▸ **ASSIGNMENT**
Scan the entries below for the word "count". Copy out every line in which it occurs.

▸ **RECORDS FOR THIS TASK**

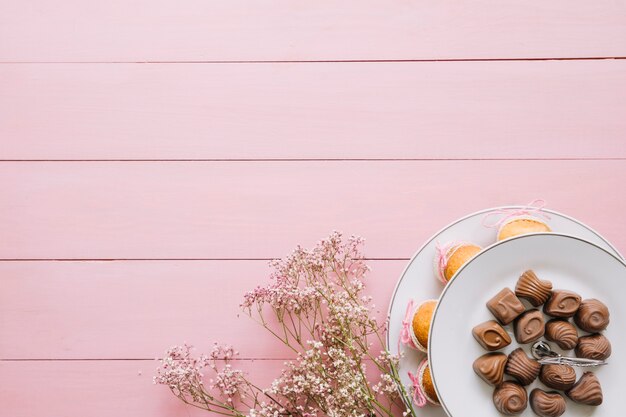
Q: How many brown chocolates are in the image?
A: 14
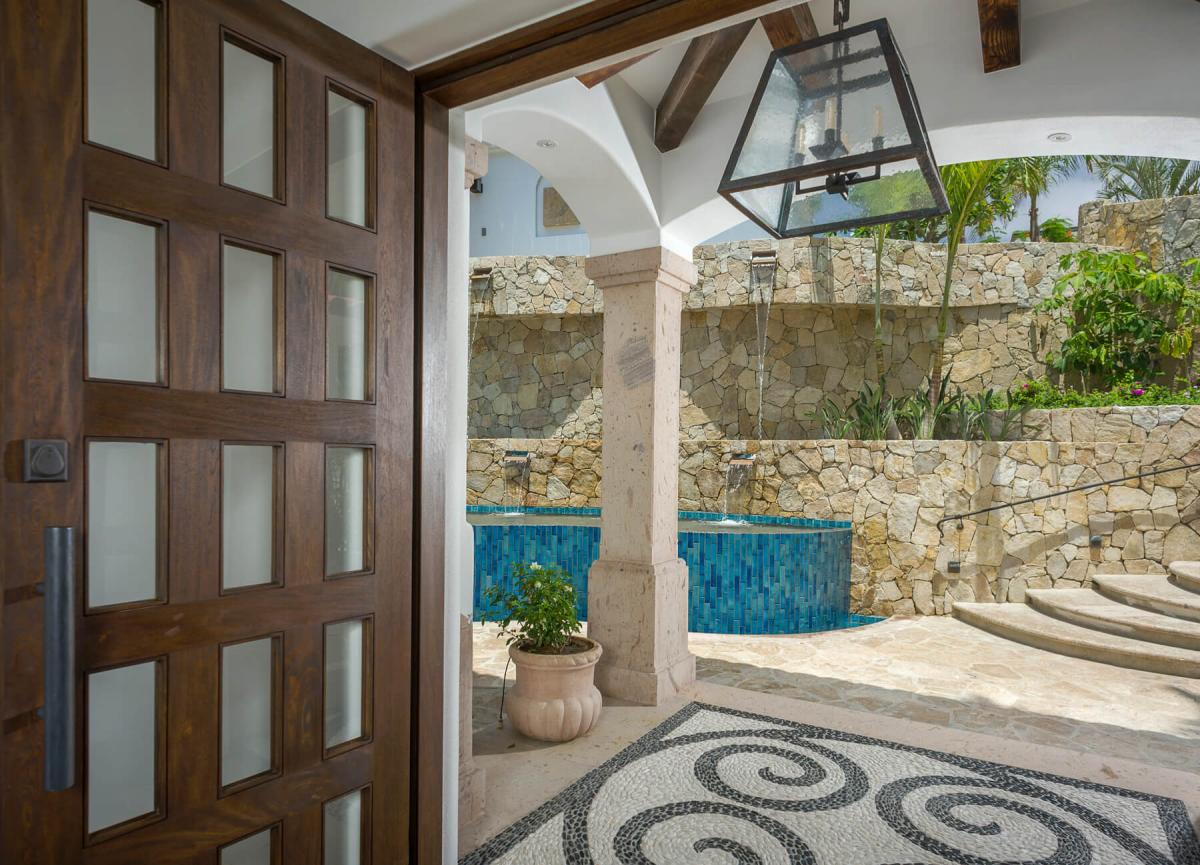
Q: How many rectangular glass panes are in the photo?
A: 14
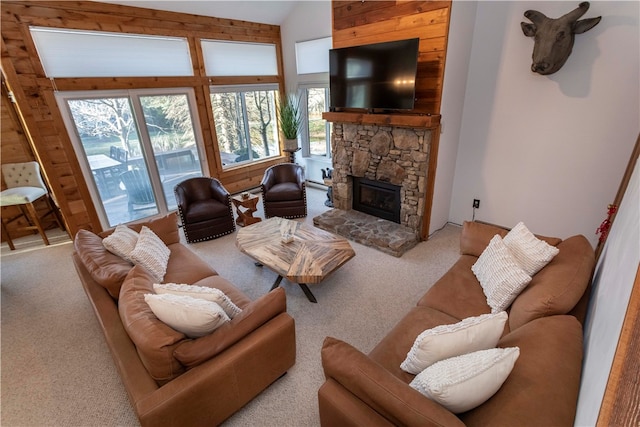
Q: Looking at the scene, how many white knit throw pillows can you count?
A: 8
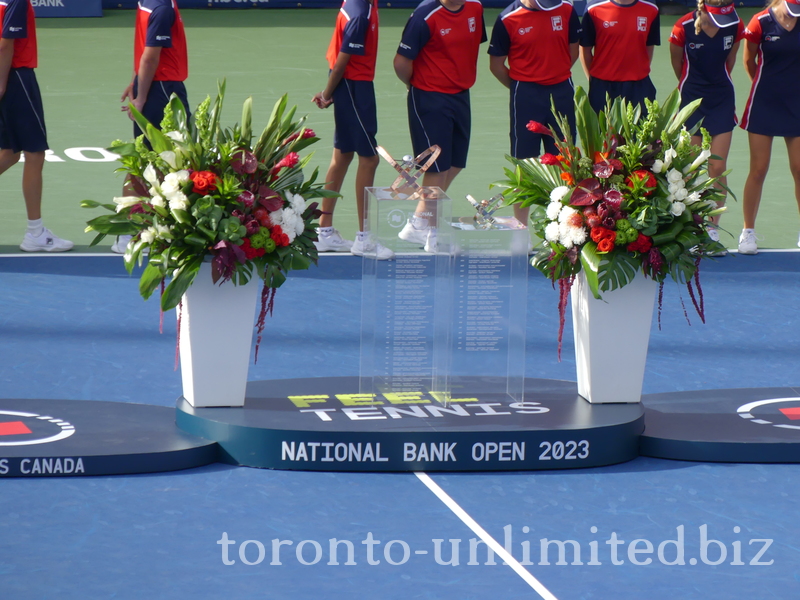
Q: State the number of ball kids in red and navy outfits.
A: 8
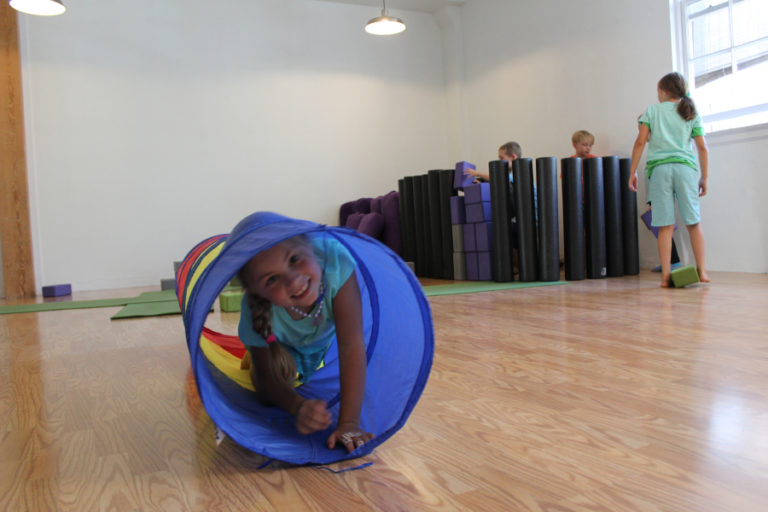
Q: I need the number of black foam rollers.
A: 13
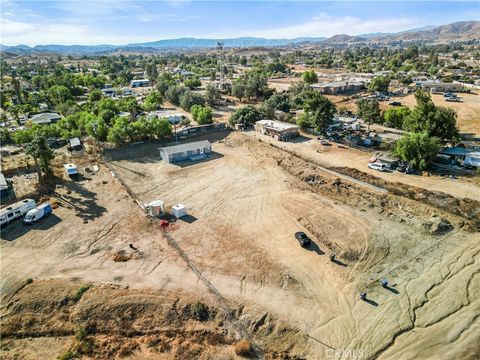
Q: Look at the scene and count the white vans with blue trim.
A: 1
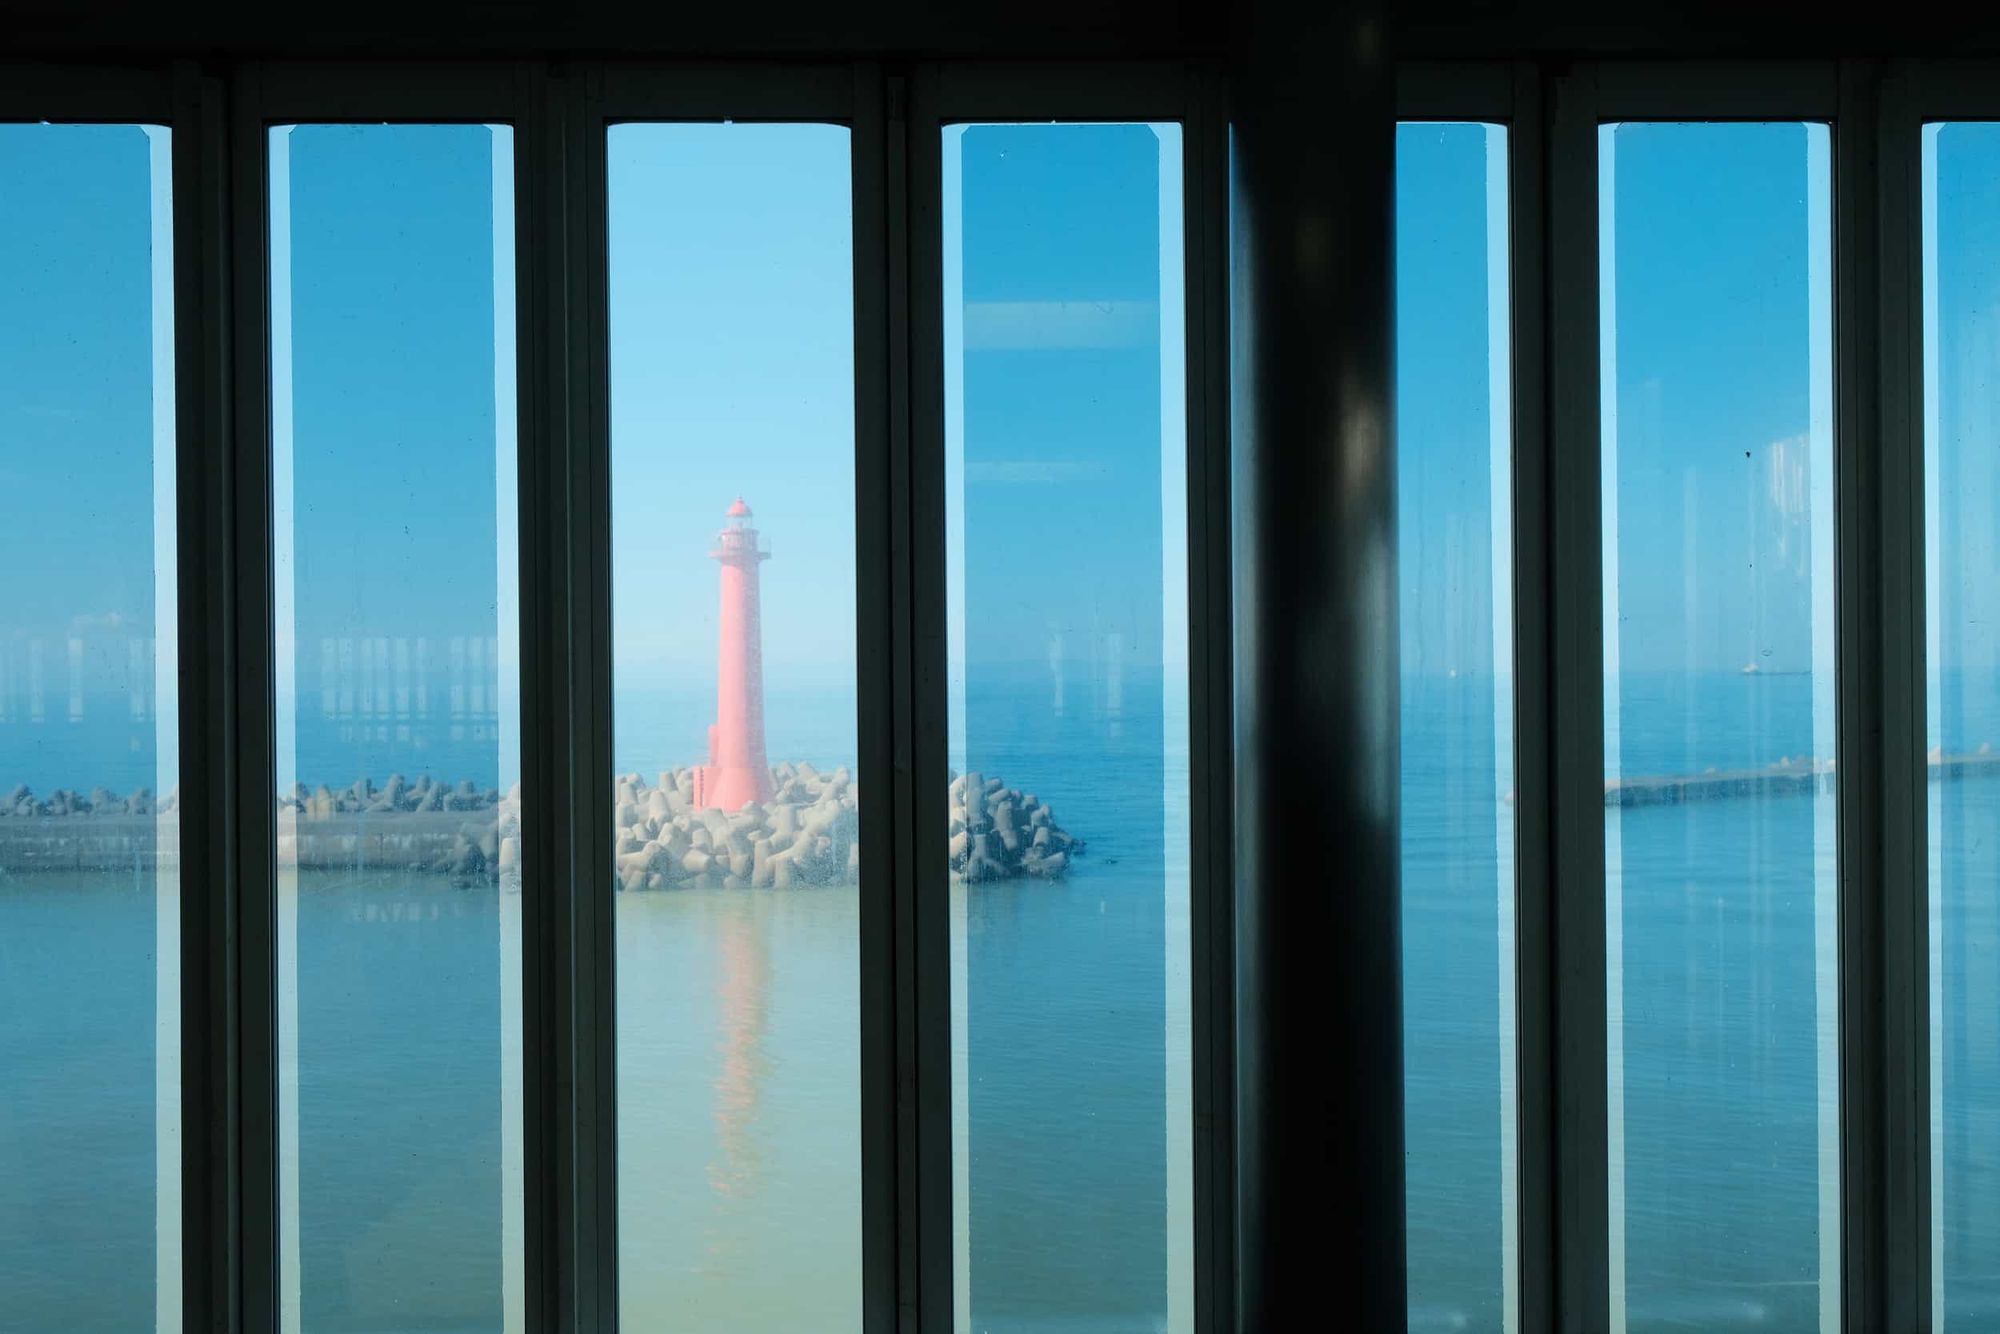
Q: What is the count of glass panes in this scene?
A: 7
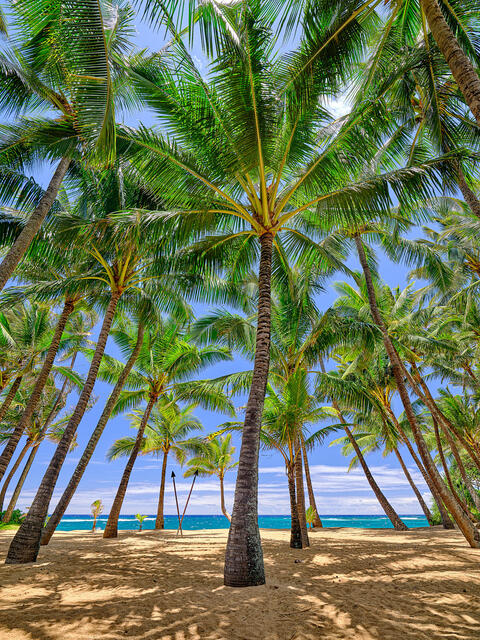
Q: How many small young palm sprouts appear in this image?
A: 3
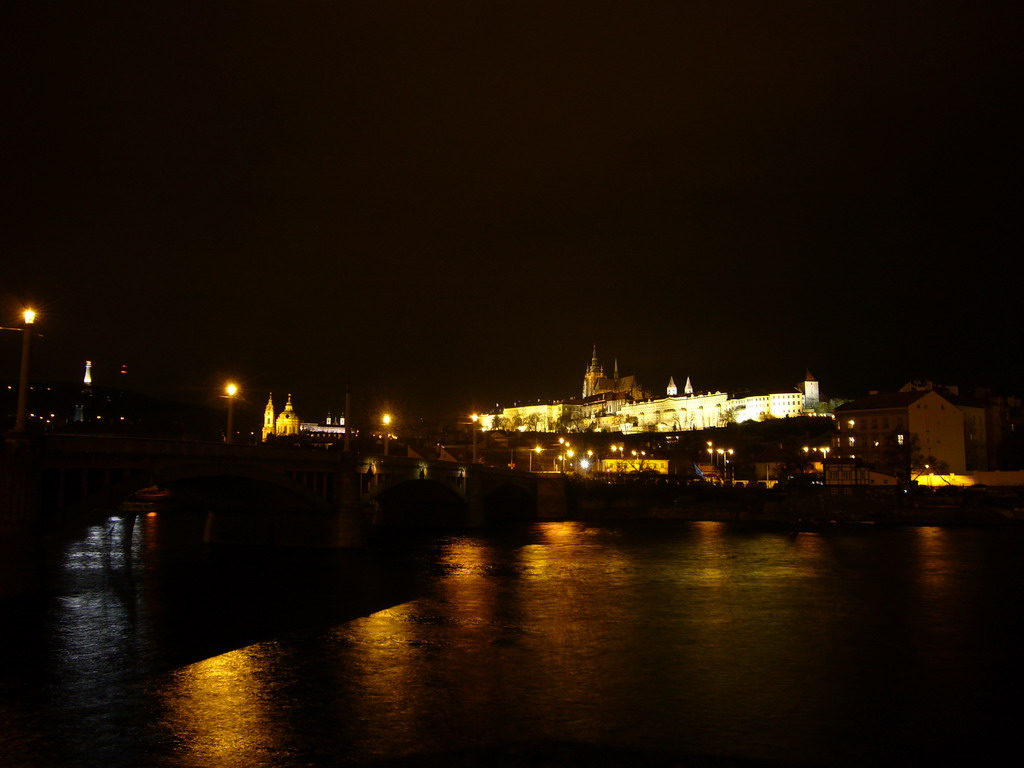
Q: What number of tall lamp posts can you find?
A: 4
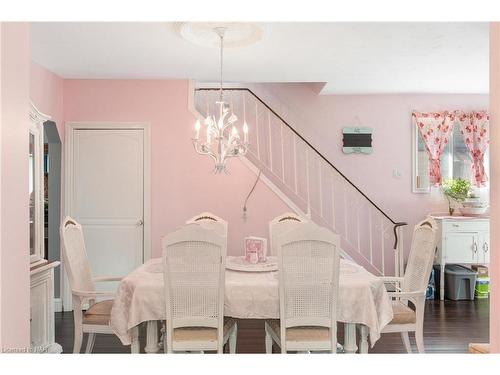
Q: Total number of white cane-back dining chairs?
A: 6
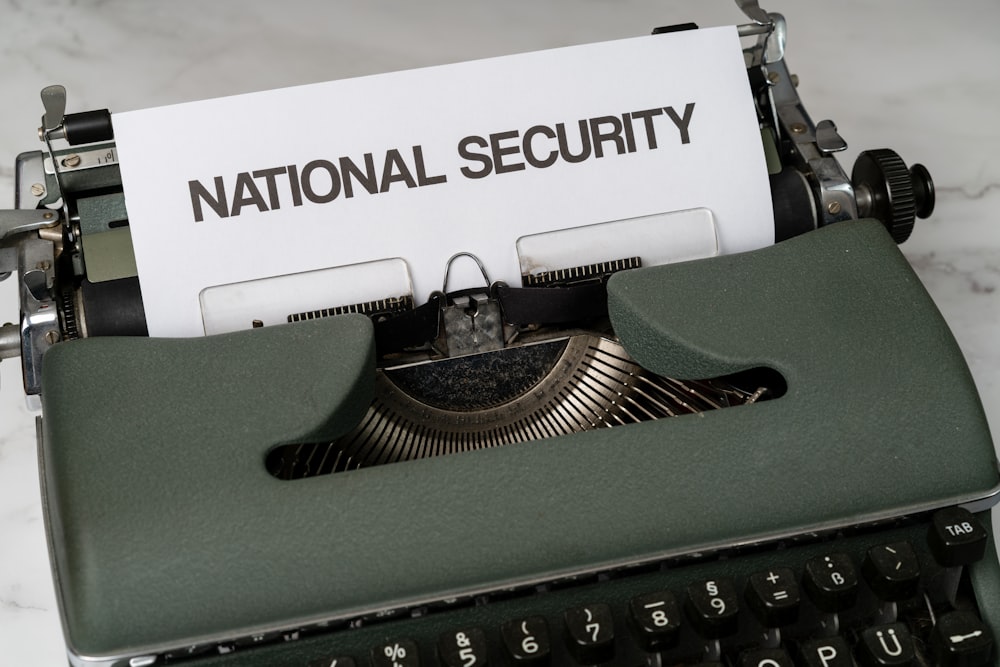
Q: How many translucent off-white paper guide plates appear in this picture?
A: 2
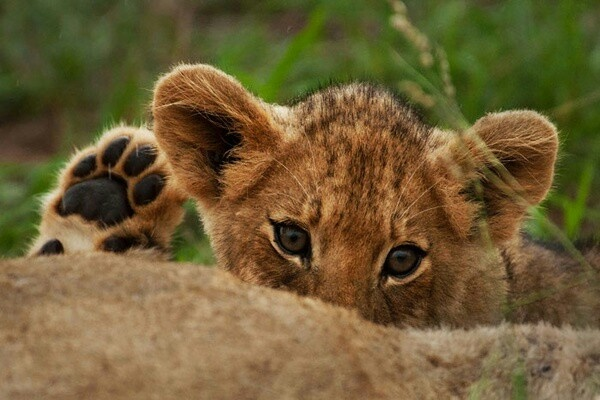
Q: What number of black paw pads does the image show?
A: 7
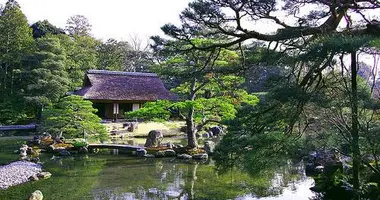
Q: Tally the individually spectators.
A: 0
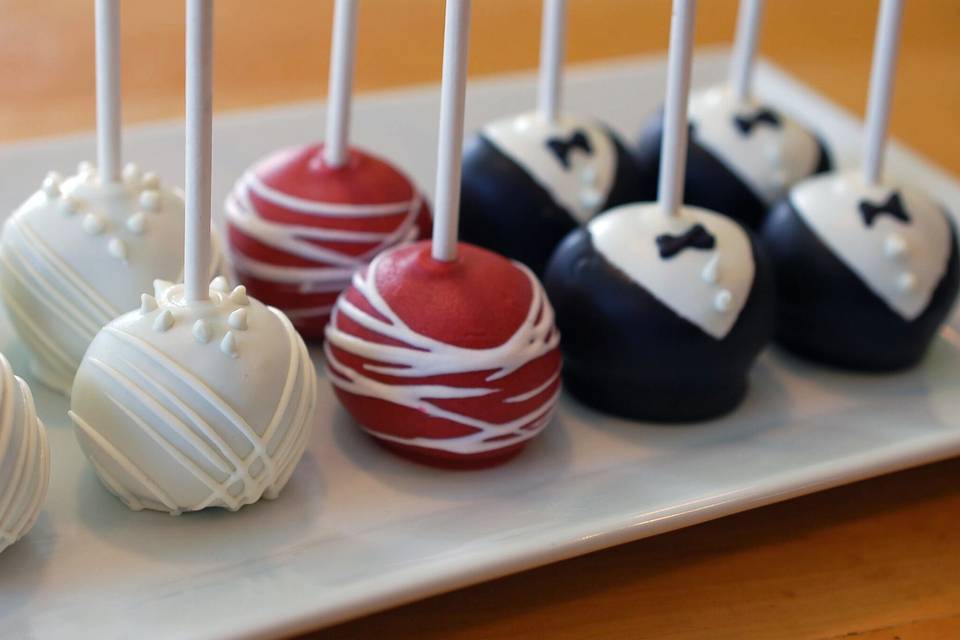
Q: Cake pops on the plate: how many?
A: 9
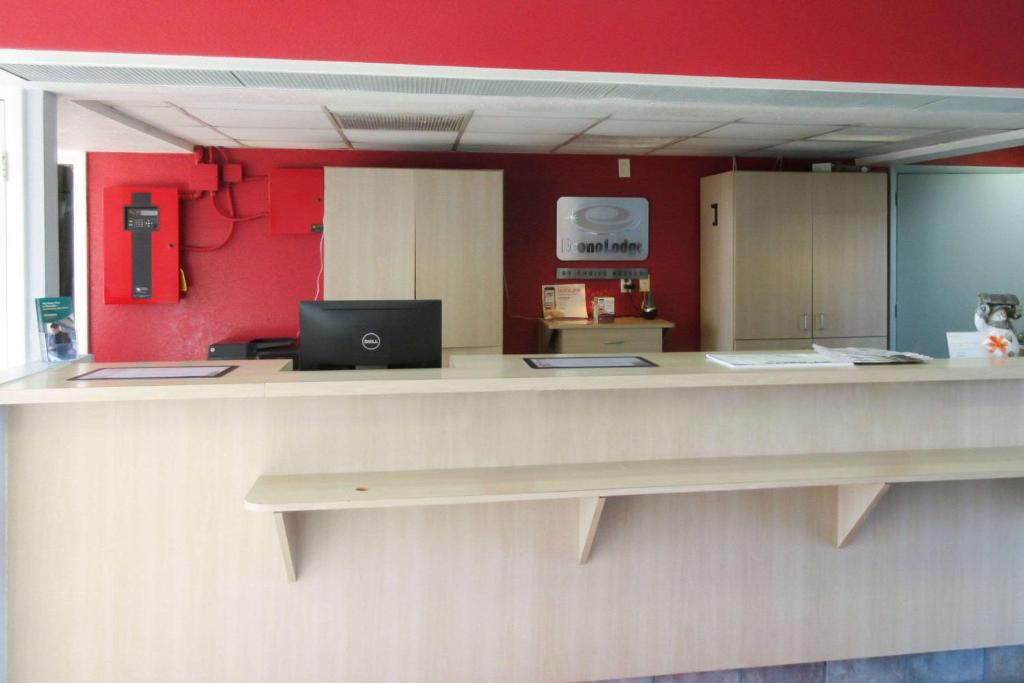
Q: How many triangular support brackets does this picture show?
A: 3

▸ **EXERCISE RESULT**
Q: Looking at the scene, how many white knit throw pillows can you count?
Q: Look at the scene and count the white vans with blue trim.
Q: What is the count of glass panes in this scene?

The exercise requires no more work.